[Exercise aim]
Extract every line of the material that holds the string "pale".

Start of Given information

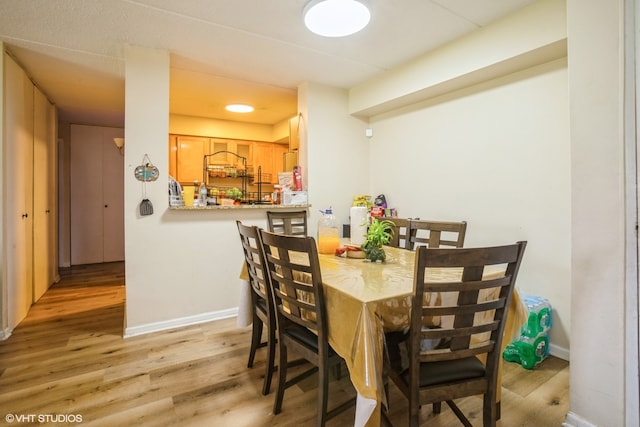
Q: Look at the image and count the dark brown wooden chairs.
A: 6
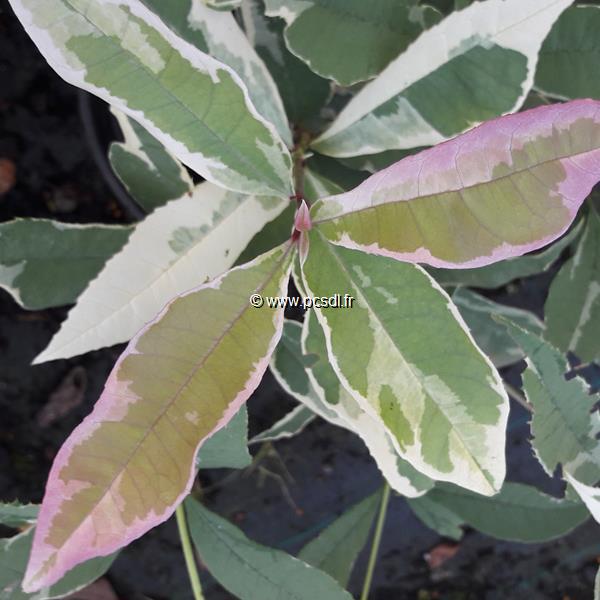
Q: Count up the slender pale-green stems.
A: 2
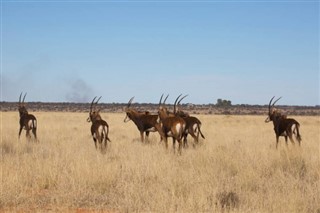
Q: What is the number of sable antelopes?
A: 6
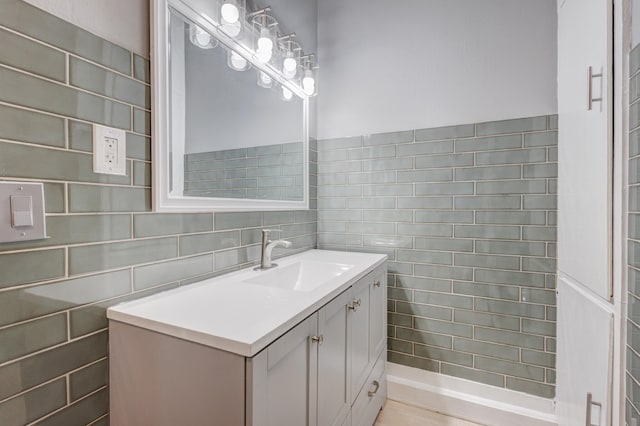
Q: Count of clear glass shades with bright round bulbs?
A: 4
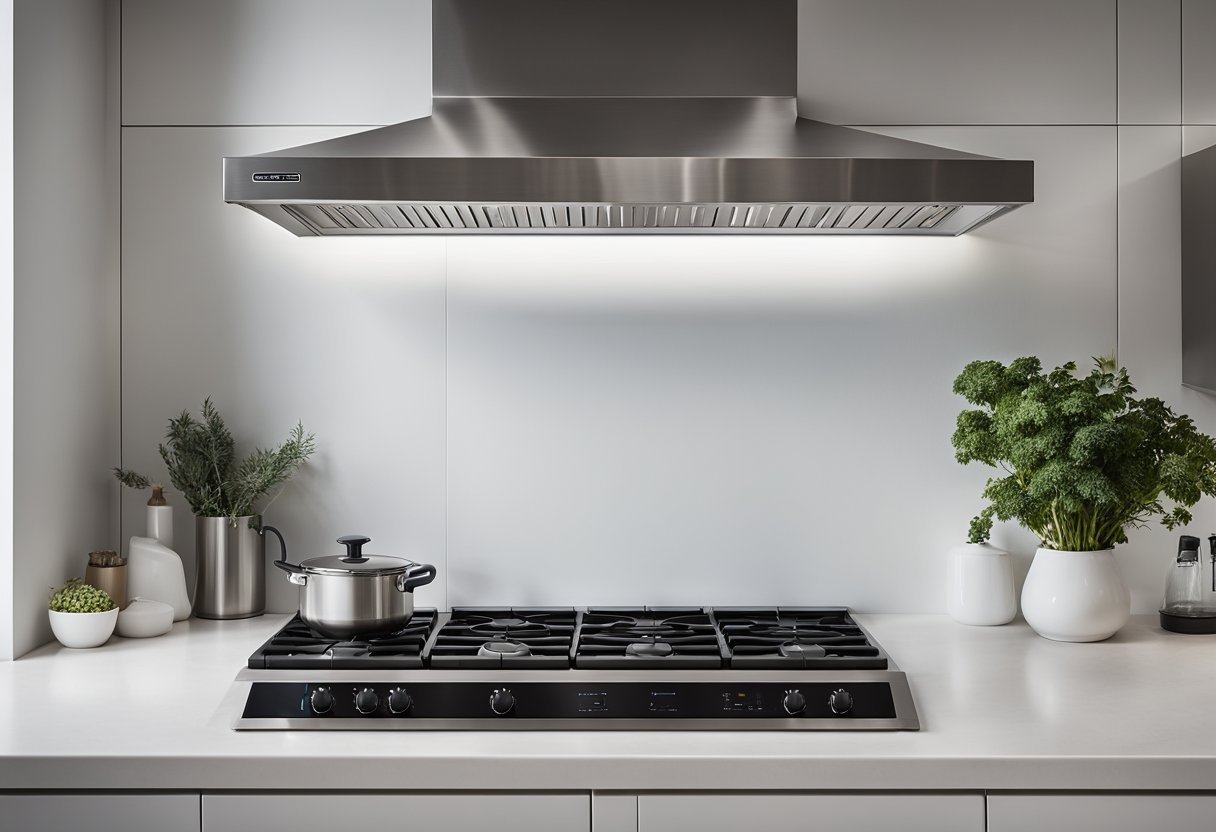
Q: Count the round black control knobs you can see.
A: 6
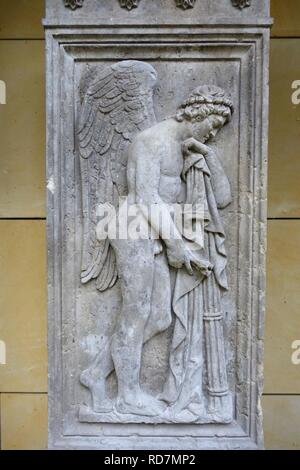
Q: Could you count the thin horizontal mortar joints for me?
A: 6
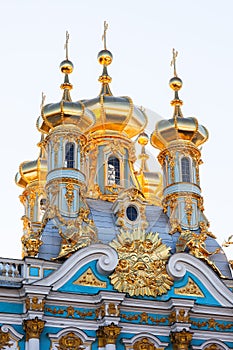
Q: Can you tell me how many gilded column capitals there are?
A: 3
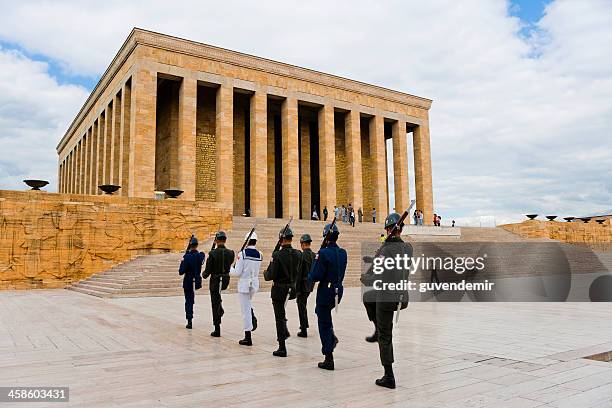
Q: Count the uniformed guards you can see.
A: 7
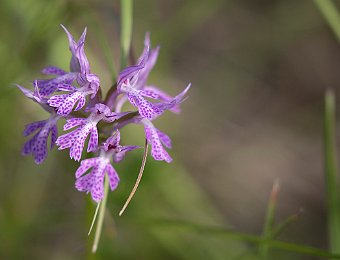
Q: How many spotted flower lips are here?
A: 7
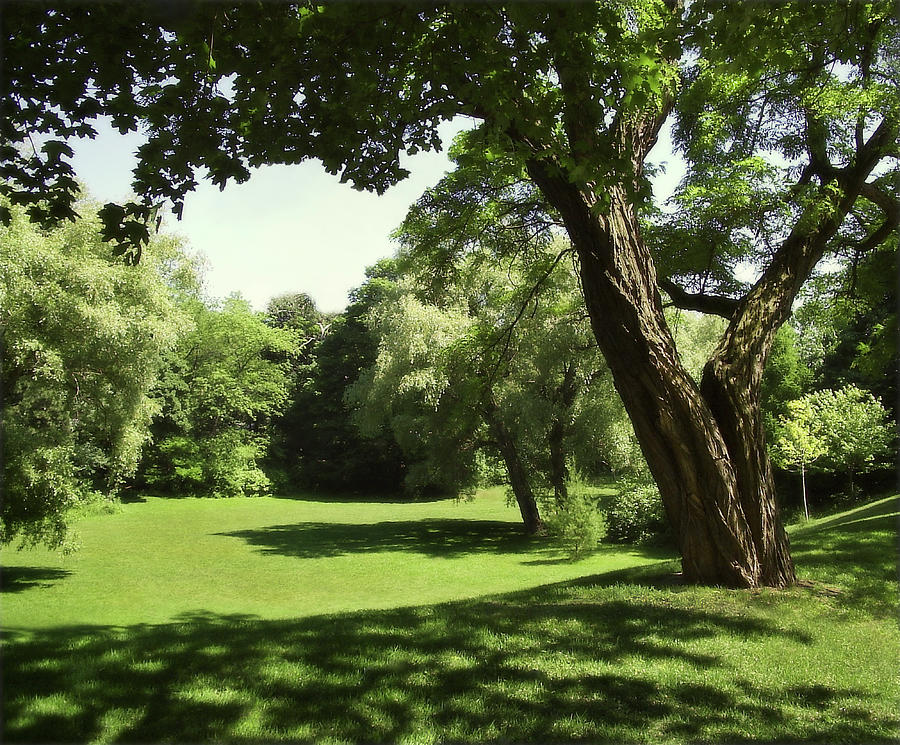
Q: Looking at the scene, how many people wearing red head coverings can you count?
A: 0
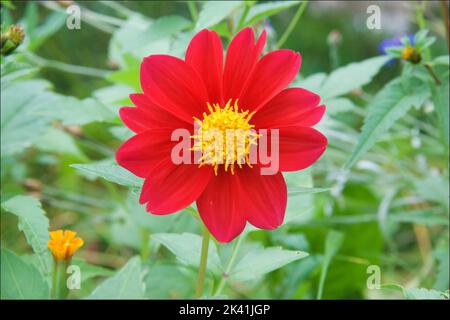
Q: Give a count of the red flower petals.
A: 11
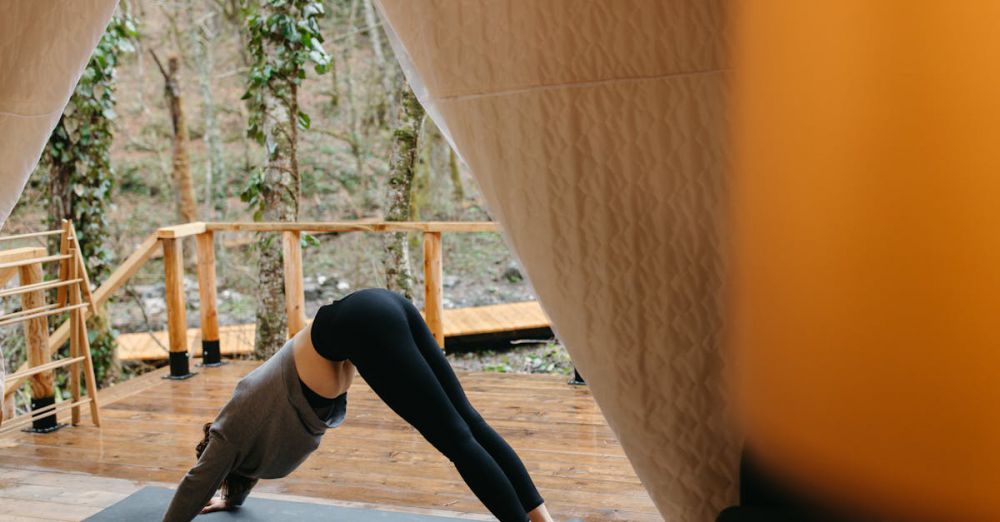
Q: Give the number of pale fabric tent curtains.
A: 2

End of Given information

[Exercise response]
Q: Count up the slender pale-green stems.
Q: Give the number of pale fabric tent curtains.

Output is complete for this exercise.